Les appels à cotisations pour la fin de mars étaient déjà dans les boîtes aux lettres. Les quarante sinistrés vont bénéficier d’un report de cotisations.

Enfin, les préfectures ont organisé des consultations de psychologues. « Des agriculteurs qui étaient passés chez nous en visite d’exploitation, venus d’autres départements, ont appelé la mairie parce que nous n’étions pas joignables. Cela nous a fait du bien », remercie Didier Bertrand, l’éleveur de L’Aiguillon-sur-Mer, en Vendée.

Pour venir en aide aux sinistrés, vous pouvez contacter la chambre d’agriculture de la Charente-Maritime au 05.46.50.45.00 ou la FDSEA de Vendée au 02.51.36.82.06.

 

 

Polémique sur les digues mal entretenues

D’après Michel Lacouture, directeur de l’Union des marais, depuis 1999 les projets des syndicats de marais ou des organisations intercommunales n’ont pas pu aboutir.

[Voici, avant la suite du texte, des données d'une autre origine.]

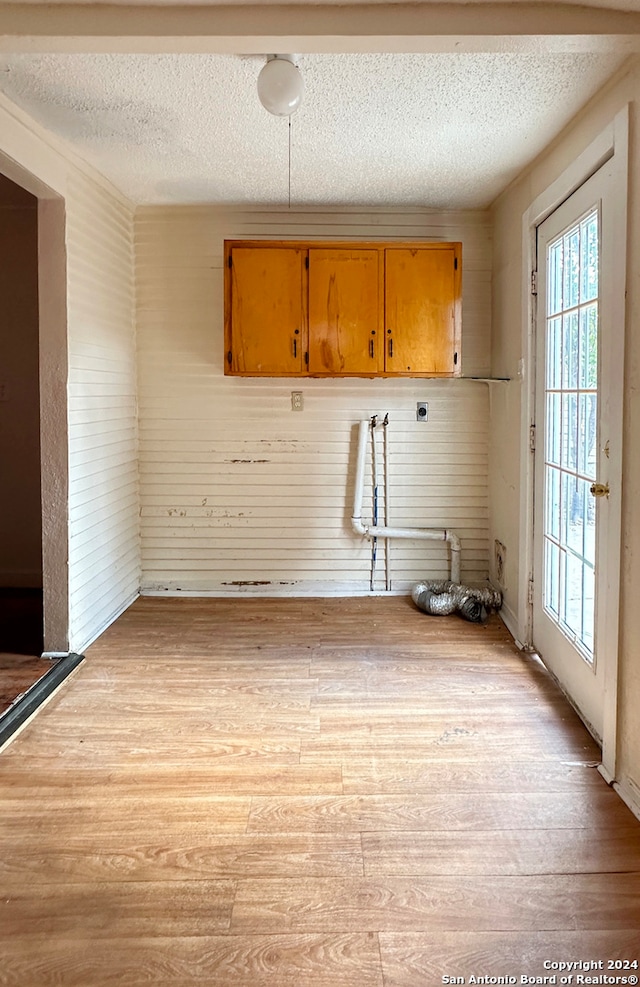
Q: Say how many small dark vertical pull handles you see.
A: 3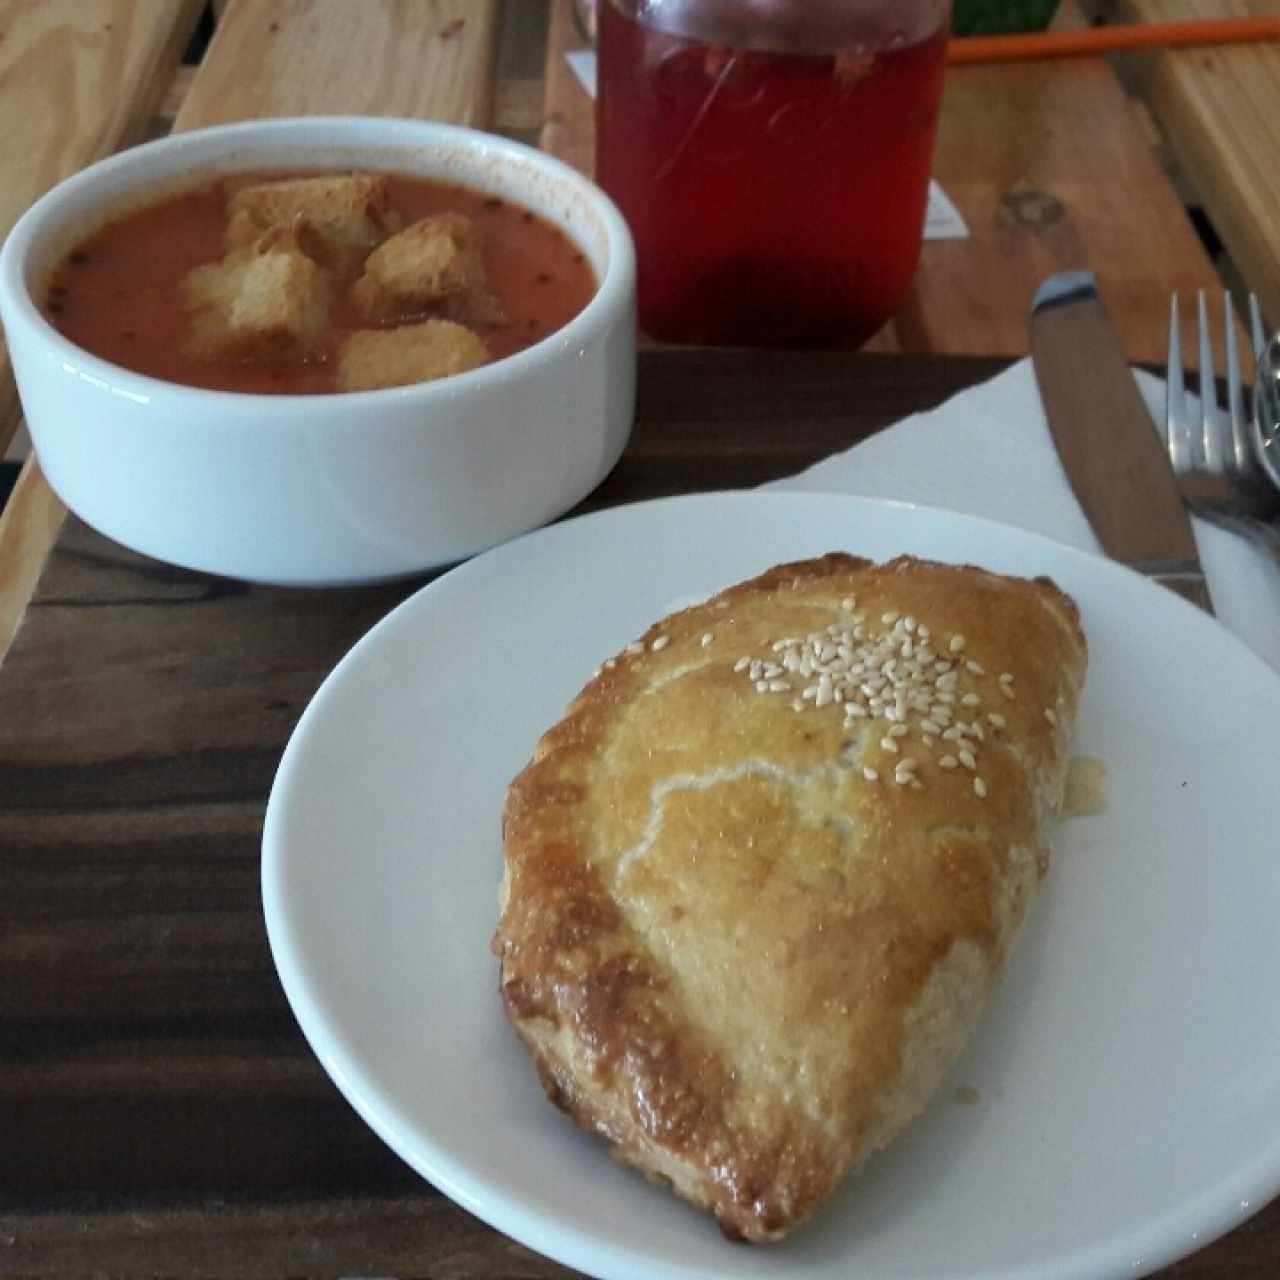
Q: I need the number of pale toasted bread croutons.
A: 4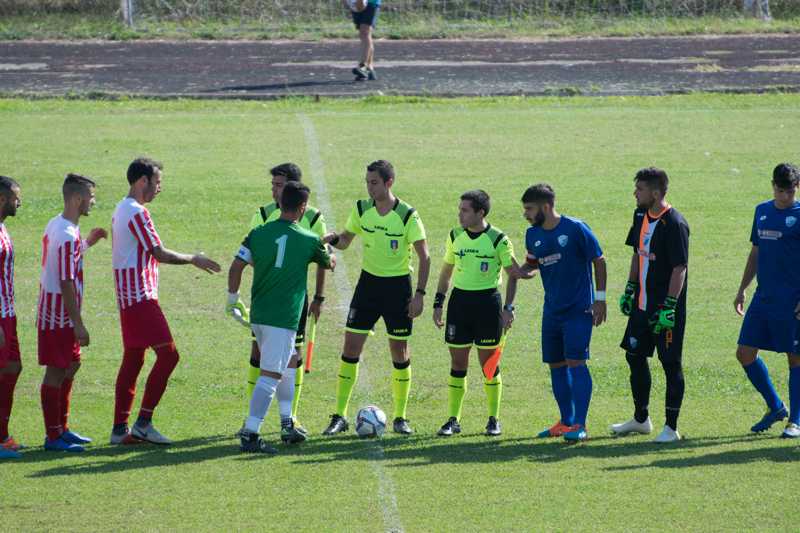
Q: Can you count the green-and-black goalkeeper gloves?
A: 2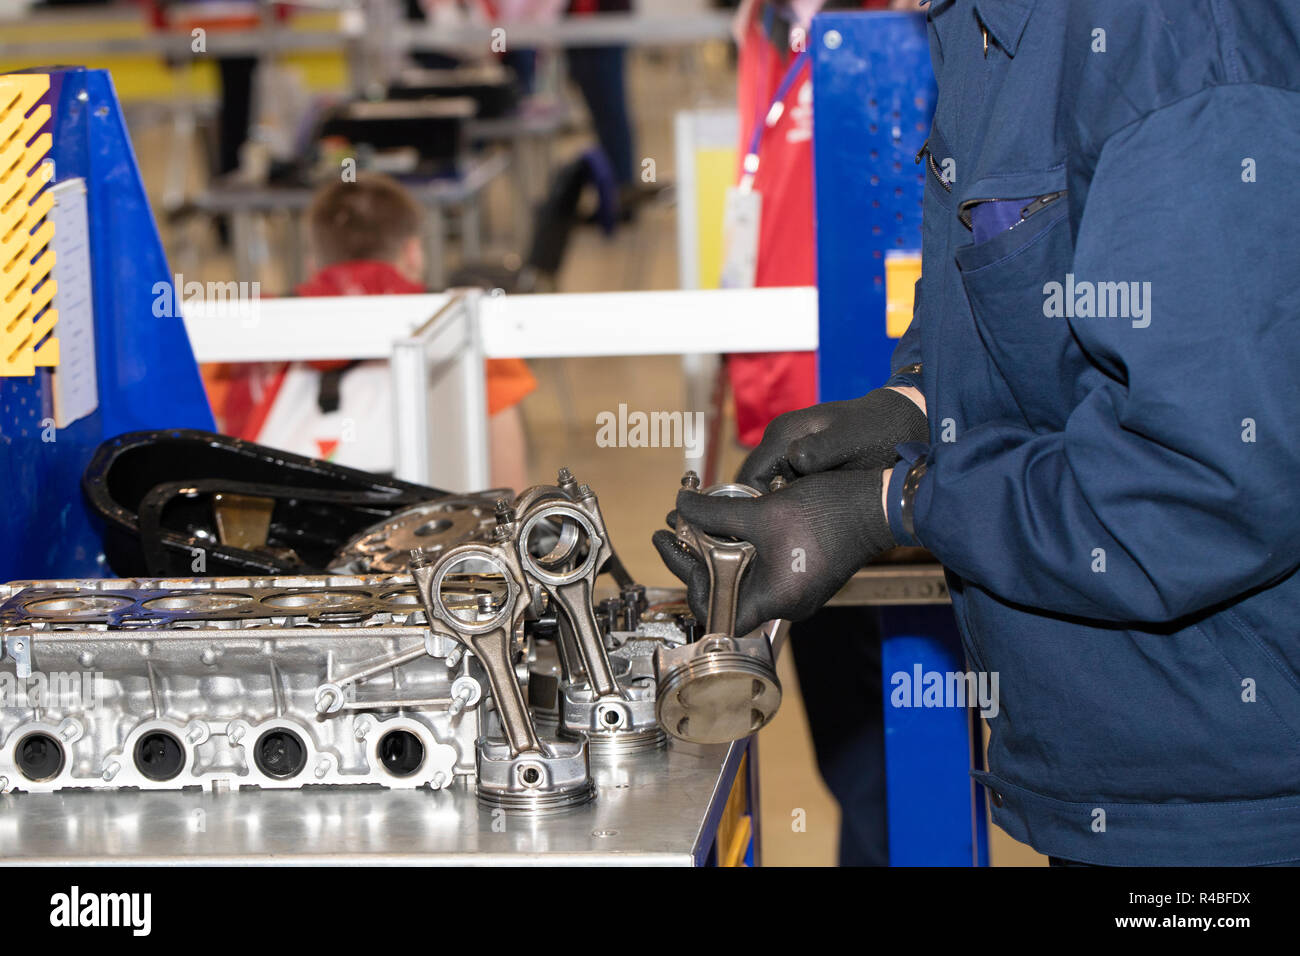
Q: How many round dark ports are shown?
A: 4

« Nous avons eu de longues négociations sur les digues de la baie de L’Aiguillon. Nous avions besoin de matériaux à prendre sur les mizottes (zones de sédiments entre la mer et la digue). La Diren et la Ligue de protection des oiseaux (LPO) s’y sont opposées. Nous les avons rafistolées. Les digues ont été laminées. »

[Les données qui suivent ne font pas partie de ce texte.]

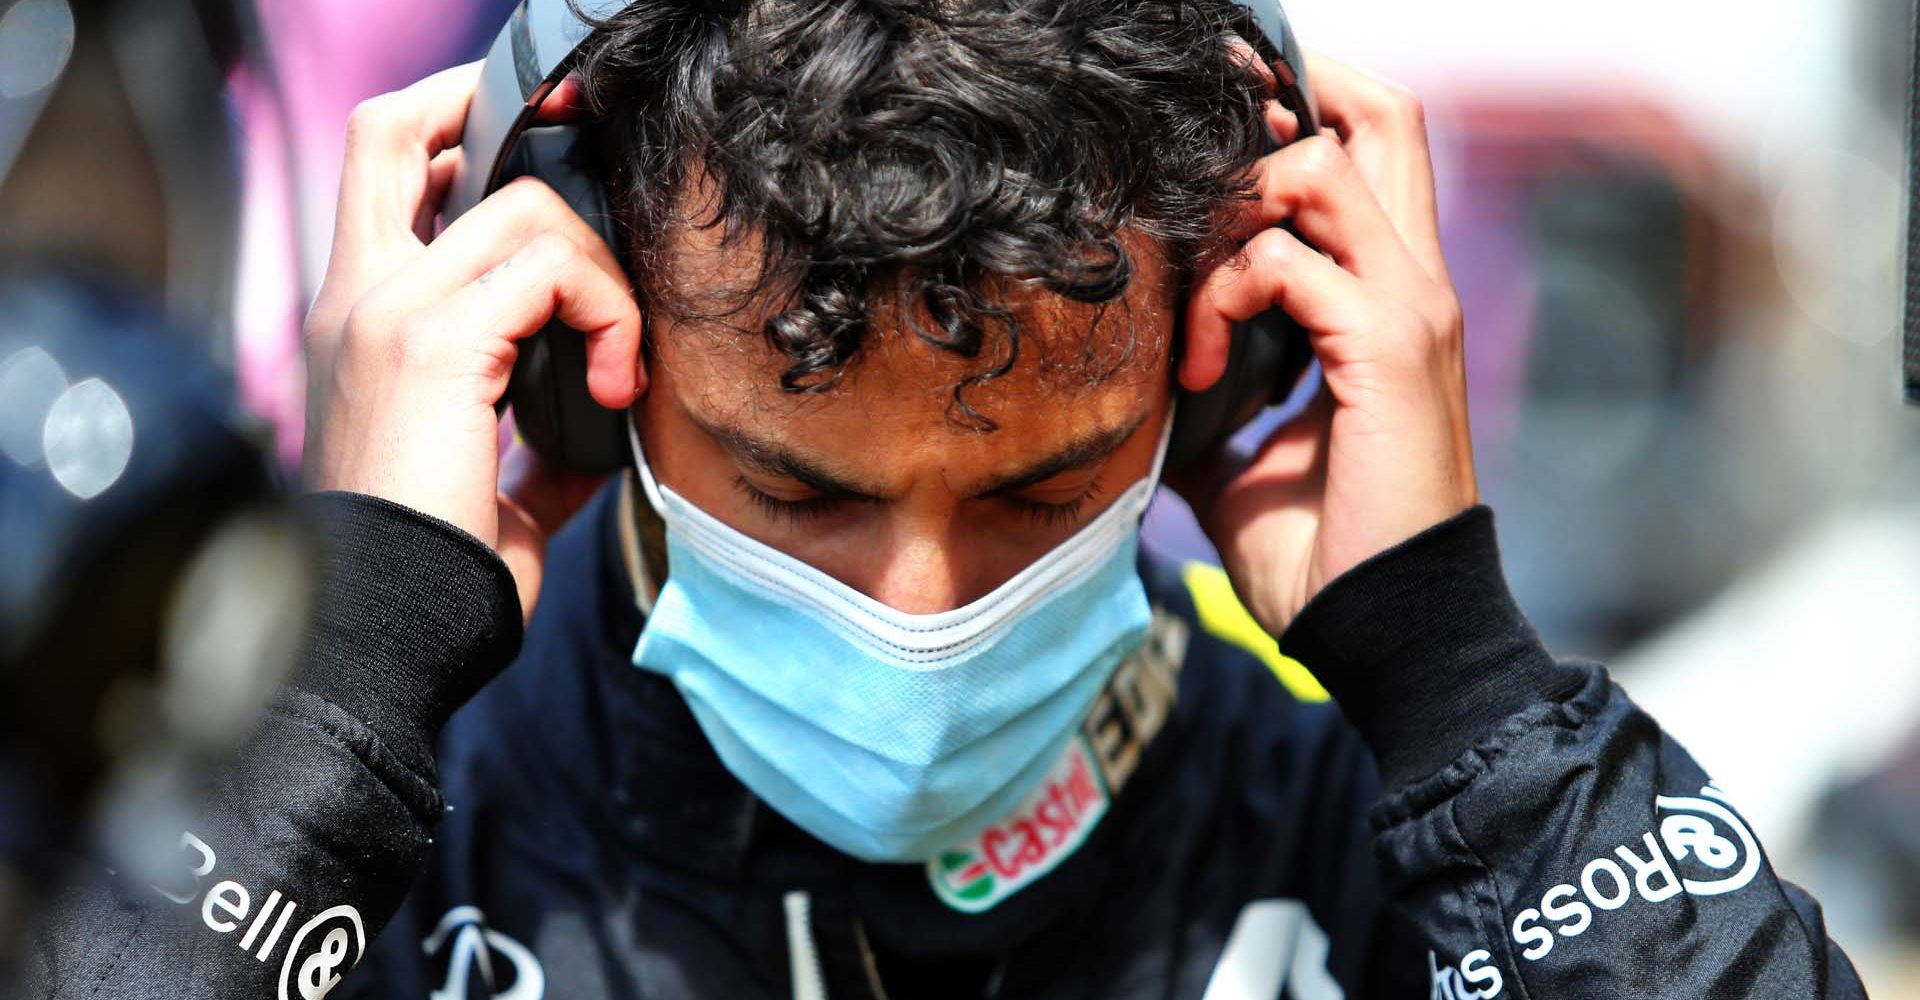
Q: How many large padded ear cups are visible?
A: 2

Le monde agricole comprend que les marais puissent être inondés par les crues d’eau douce. « Mais le sel, lui, stérilise tout. Si nous abandonnons, les écolos vont être contents, ce sont eux qui auront gagné... »

Depuis la tempête, les pelles s’activent le long du littoral pour réparer les digues avant les marées de la fin du mois. Mais il reste des zones à consolider, comme les marais qui bordent la Charente en aval de Rochefort.

Tout a été détruit et le syndicat de marais n’a pas les moyens financiers nécessaires. Ailleurs, le génie refuse d’intervenir, par crainte de recours administratifs de la LPO. La réfection des digues hors zones urbanisées a été chiffrée à 92 millions d’euros pour la Charente-Maritime. Sans tenir compte des digues agricoles.

« Mais l’investissement nécessaire n’est plus à la portée des syndicats de marais. C’est aux organismes publics de reprendre le dossier », souligne Michel Lacouture.